[[ Given entries open ]]

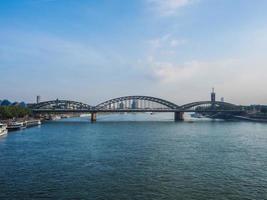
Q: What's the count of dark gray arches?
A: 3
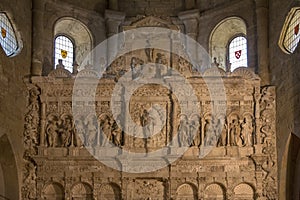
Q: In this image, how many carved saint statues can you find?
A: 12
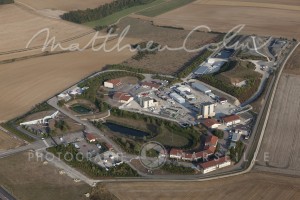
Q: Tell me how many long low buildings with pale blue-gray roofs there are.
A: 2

[[ Given entries closed ]]

◆ Task description: The data above must be written out again without alteration, and the pictures in them must be excluded.

◆ Answer to the problem:
Q: What's the count of dark gray arches?
A: 3
Q: In this image, how many carved saint statues can you find?
A: 12
Q: Tell me how many long low buildings with pale blue-gray roofs there are.
A: 2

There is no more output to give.